In connection with any exchange of the 2023 notes, Chegg intends to terminate, concurrently with or shortly after the pricing of the notes, a corresponding portion of the existing capped call transactions that Chegg entered into when the 2023 notes were issued. In connection with any such termination and the related unwind of the existing hedge position of the existing option counterparties with respect to such transactions, such existing option counterparties and/or their respective affiliates will sell shares of Chegg common stock in secondary market transactions, and/or unwind various derivative transactions with respect to Chegg common stock concurrently with or shortly after the pricing of the notes. Depending on when it occurs, the hedge unwind activity of the existing option counterparties may to some extent offset the effects of the hedge unwind activity of the hedged holders described above. In addition, the market price of Chegg common stock is likely to be affected by any short selling by some of the investors in the notes that do not sell the 2023 notes to Chegg and by the hedging activity of the capped call counterparties described above. As a result, Chegg cannot predict the magnitude of the expected increase in the market price of Chegg common stock and the corresponding increase in the effective conversion price of the notes.

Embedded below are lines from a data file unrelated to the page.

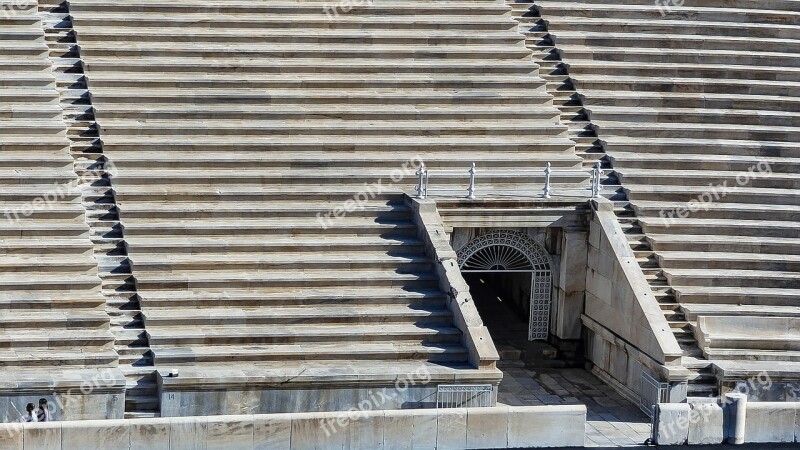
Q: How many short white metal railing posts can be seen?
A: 4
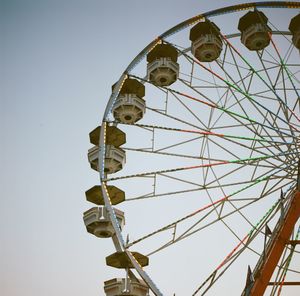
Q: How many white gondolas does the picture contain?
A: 8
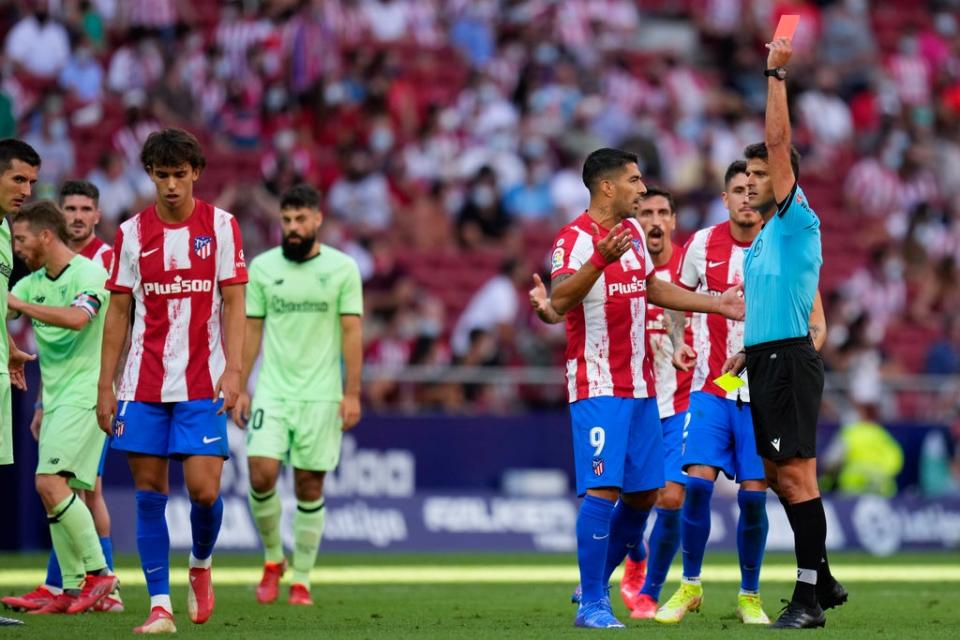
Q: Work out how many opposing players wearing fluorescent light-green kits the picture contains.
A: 3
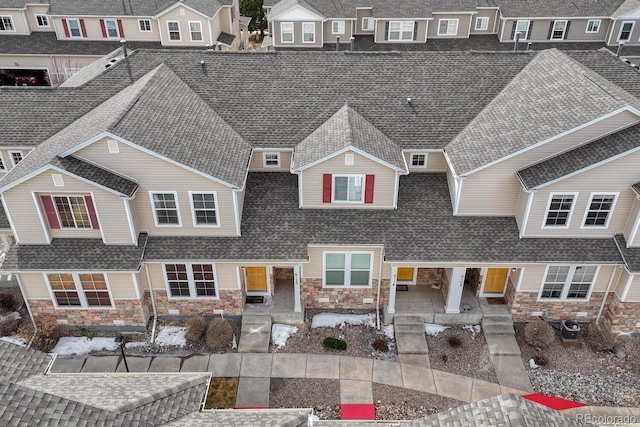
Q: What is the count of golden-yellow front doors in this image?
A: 3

This announcement is neither an offer to sell nor a solicitation of an offer to buy any of these securities (including the shares of Chegg common stock, if any, into which the notes are convertible) and shall not constitute an offer, solicitation or sale in any jurisdiction in which such offer, solicitation or sale is unlawful. Any offers of the notes will be made only by means of a private offering memorandum.

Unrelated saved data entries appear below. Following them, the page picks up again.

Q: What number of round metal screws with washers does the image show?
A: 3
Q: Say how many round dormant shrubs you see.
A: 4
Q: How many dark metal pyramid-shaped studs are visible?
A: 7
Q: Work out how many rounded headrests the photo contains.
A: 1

The notes and any shares of Chegg common stock issuable upon conversion of the notes have not been registered under the Act, or any state securities laws and may not be offered or sold in the United States absent registration or an applicable exemption from such registration requirements.

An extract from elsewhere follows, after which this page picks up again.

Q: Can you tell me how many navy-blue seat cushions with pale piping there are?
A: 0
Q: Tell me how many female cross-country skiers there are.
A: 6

Use of forward-looking statements

This press release contains “forward-looking statements” including, among other things, statements relating to the timing of the proposed offering, the proposed note exchanges, the potential effects of capped call transactions and expected use of proceeds from the offering. These forward-looking statements are made pursuant to the safe harbor provisions of the Private Securities Litigation Reform Act of 1995. These statements involve risks and uncertainties that could cause actual results to differ materially, including, but not limited to, whether or not Chegg will offer the notes or consummate the offering, the final terms of the offering, prevailing market conditions, the anticipated principal amount of the notes, which could differ based upon market conditions, the anticipated use of the net proceeds of the offering, which could change as a result of market conditions or for other reasons, the impact of general economic, industry or political conditions in the United States or internationally, the impact of the global COVID-19 pandemic, whether the capped call transactions will become effective and whether the note exchanges and corresponding capped call unwind transactions will take place or be consummated and the effects of any associated hedging. The foregoing list of risks and uncertainties is illustrative, but is not exhaustive. For information about other potential factors that could affect Chegg’s business and financial results, please review the “Risk Factors” described in Chegg’s Annual Report on Form 10-K for the year ended December 31, 2019 and Chegg’s Quarterly Report on Form 10-Q for the quarter ended June 30, 2020 filed with the Securities and Exchange Commission (the “SEC”) and in Chegg’s other filings with the SEC. Chegg undertakes no obligation, and does not intend, to update these forward-looking statements after the date of this release, except as required by law.